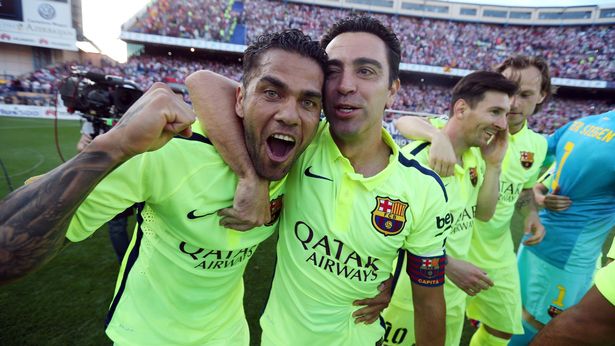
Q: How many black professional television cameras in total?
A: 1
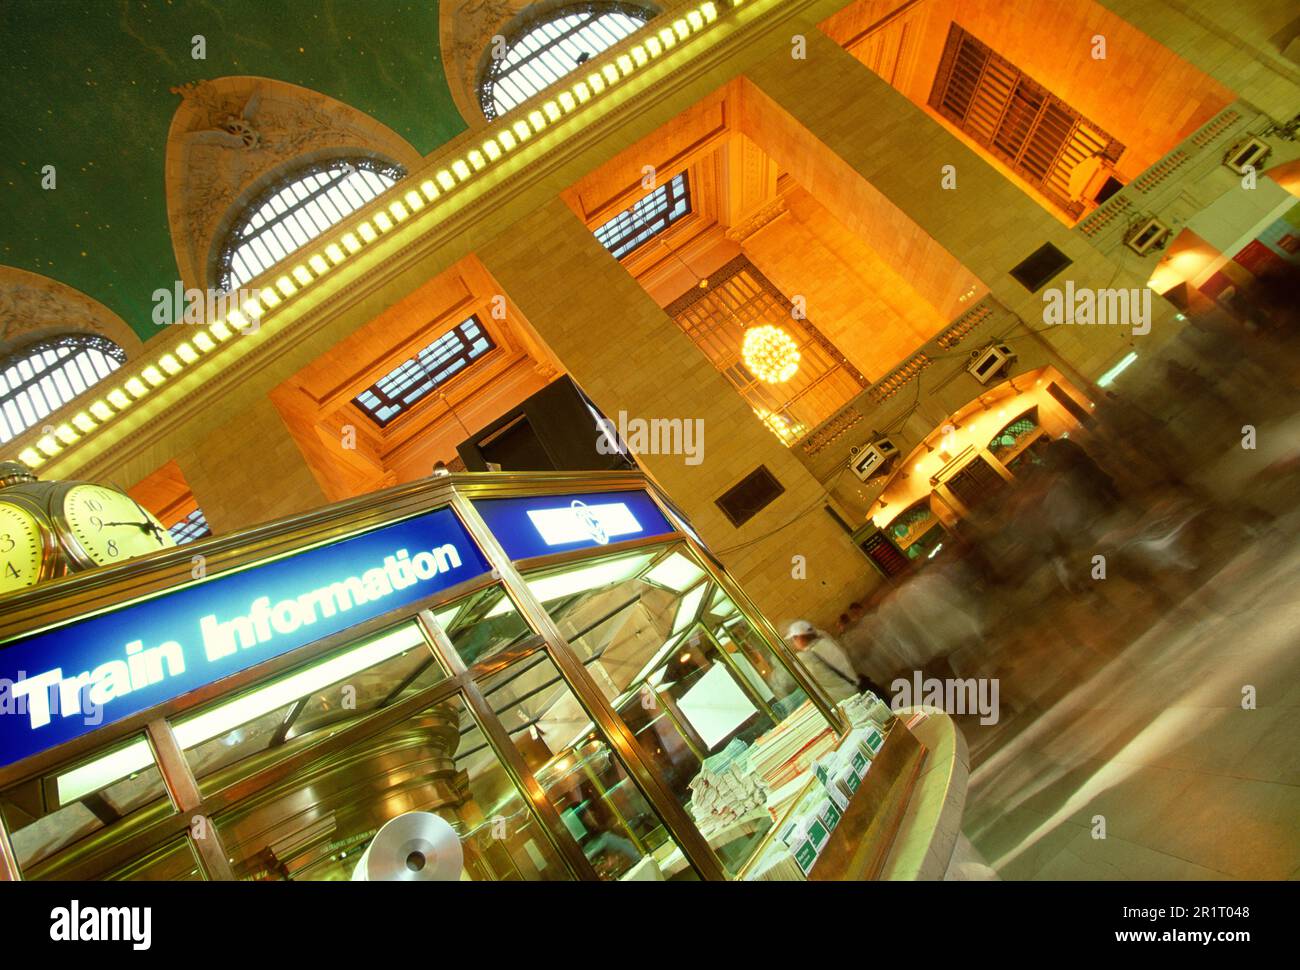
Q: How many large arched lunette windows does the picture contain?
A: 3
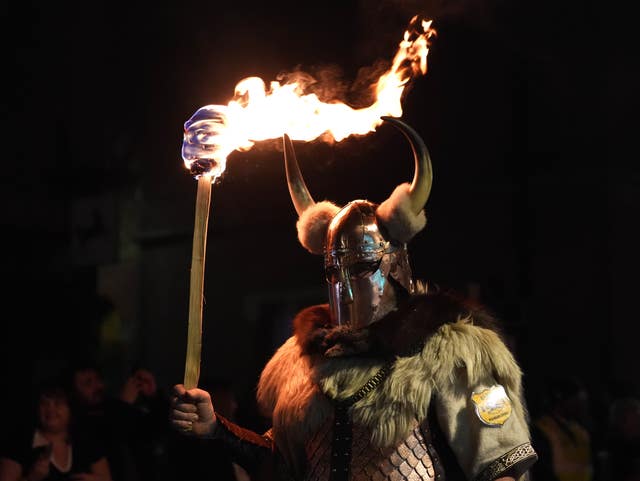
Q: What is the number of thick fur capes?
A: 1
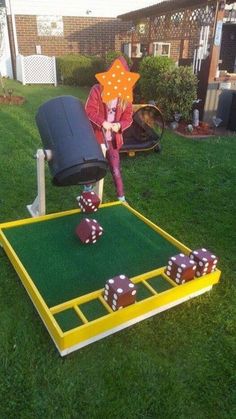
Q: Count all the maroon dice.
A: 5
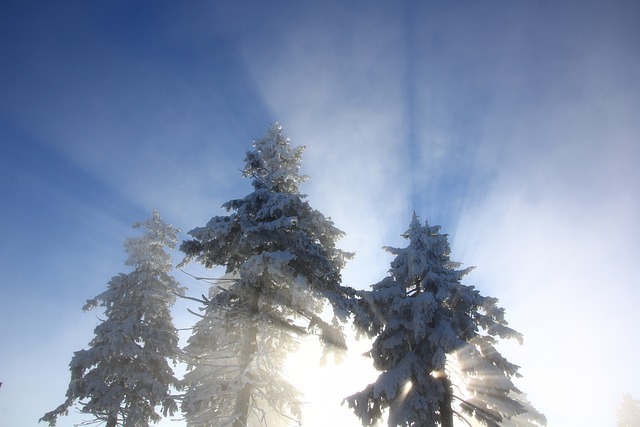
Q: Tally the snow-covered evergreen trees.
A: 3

+++++

- **EXERCISE DETAILS**
The output must start at the line holding "Q: What is the number of thick fur capes?", end at the last line of the listing above, and show each line exactly; please omit all pictures.

- **RESULT BELOW**
Q: What is the number of thick fur capes?
A: 1
Q: Count all the maroon dice.
A: 5
Q: Tally the snow-covered evergreen trees.
A: 3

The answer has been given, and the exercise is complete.